It was November of 1982. I was the happiest I had been in a long time. My son was the source of that happiness. He was nine months old and was the light of my life.

Then the phone rang. It was Friday night, about 10. I didn’t think much of it being late as family often called at the end of the day. I picked it up and won’t ever forget the words. “It’s me, Carlos. I can’t talk but you need to sit down.”  I laughed at the sitting down part then he said it again, “Sit down Little Sister.” I did. I still had no clue but when he asked if I was sitting, I answered that I was, still clueless to what was coming. “David just killed himself. I have to go over there right now. The police and coroner are waiting for me. I have to go. I love you.”

That’s when the bottom fell out of my life.

I fell into depression for the first time in my life. I took care of the baby, kept in touch with family on the phone and I spoke to my brother’s widow on the phone every day. She would call me each day at the time my brother used to call her on his morning break from work. That was the time they got to talk about the kids and their lives without the kids being present. To get through that time,she would call me and we would spend the twenty minutes talking. It was good for me, too. We got each other through those first months.

One afternoon, as my son and I waited for his dad to get home from work, the phone rang. The phone was in my husband’s office, just on the other side of the living room where my son and I were. I ran to get the phone, leaving Tony crawling on the rug in the middle of the room. Not thirty seconds after I picked up the phone, I heard a loud bang. I dropped the phone and ran around the corner. Tony was on the floor. Hid dad had just walked in the door and was standing in the doorway, his face ashen, his mouth open. We checked the baby. He was fine. He didn’t even cry. My husband said that just as he opened the door, he saw the baby pull himself up on the coffee table, lose his balance and fall. As he fell, his forehead hit the corner of the coffee table. He said he was expecting to see blood all over. There was nothing. Not even a scratch or a red mark on him.

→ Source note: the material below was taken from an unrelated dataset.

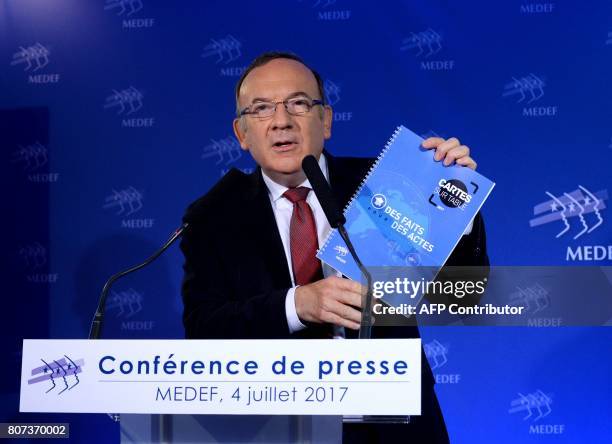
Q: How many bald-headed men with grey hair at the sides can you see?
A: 1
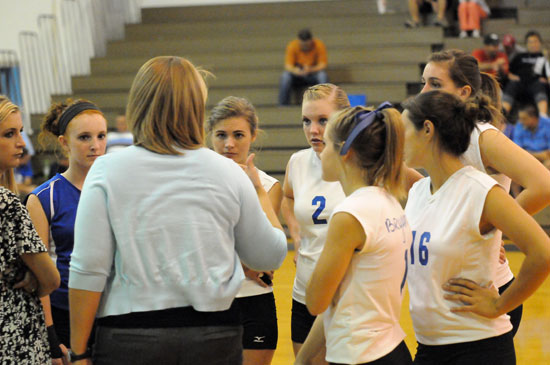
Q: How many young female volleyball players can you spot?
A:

We couldn’t explain it. My husband summed it up. He’s not one to believe in this sort of thing so it surprised me to hear him say, “Someone was watching out for him.”

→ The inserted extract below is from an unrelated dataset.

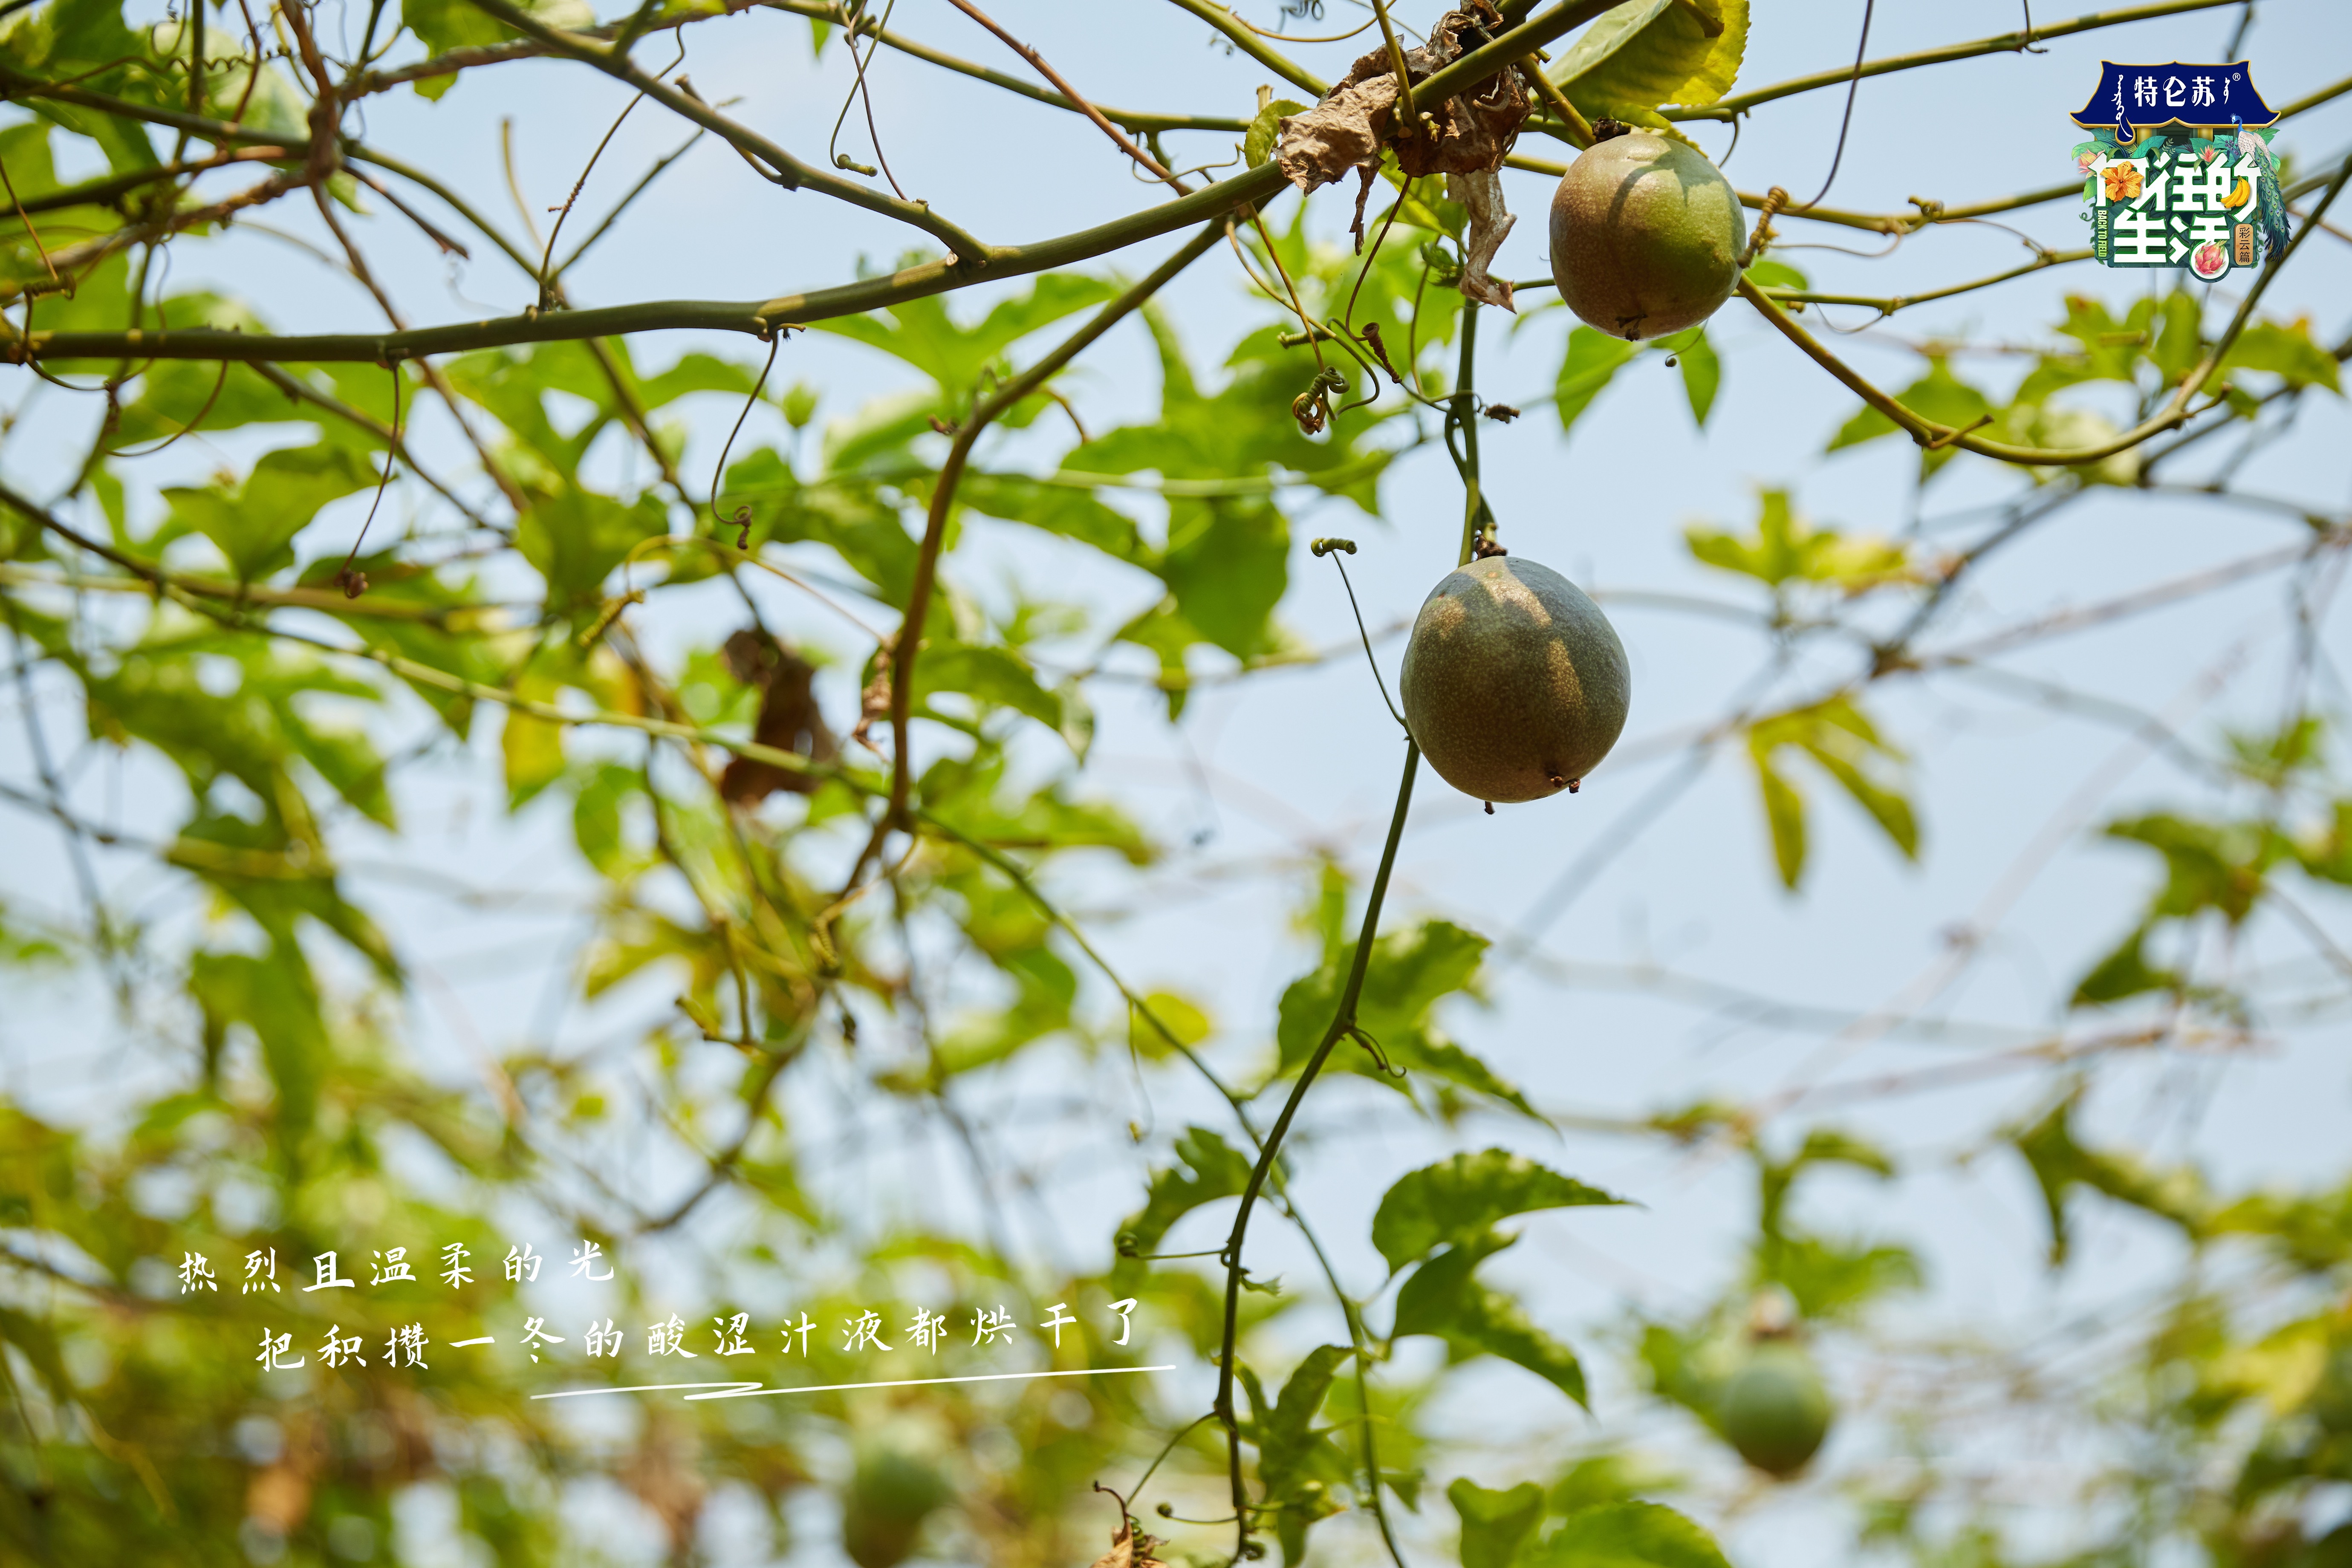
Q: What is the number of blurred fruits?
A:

It made me smile. I knew it was David. Several times in the previous weeks, I had heard the baby cry during the middle of the night and before I even pulled myself out of bed, the music box would start playing music and he would stop crying. There was no one to turn on the music box yet it played. Twice I had gone into the baby’s bedroom to find the rocking chair next to the crib rocking by itself.

A month or so had gone by since the baby had fallen and hit his head on the coffee table. My next door neighbor volunteered to drive Tony and me to the store. We got in her car and she asked me if my guest wanted to go to the mall with us. I said we didn’t have a guest. She asked if he had already left and I said we had not had any guests in months and no male guests in about a year. She shook her head and said, “But I saw him. He was in the window in the baby’s room. I saw him last night. I couldn’t sleep so I got up and wandered around the house. When I looked over there, I saw a man walking back and forth carrying the baby against his shoulder. He walked back and forth, back and forth.” I asked her to describe the man she saw and she described my brother, David. My husband was the only man in the house and he was a full foot taller than my brother and very thin. My brother was near 200 pounds.

Indeed someone was watching over him. And it brought a smile to my heart.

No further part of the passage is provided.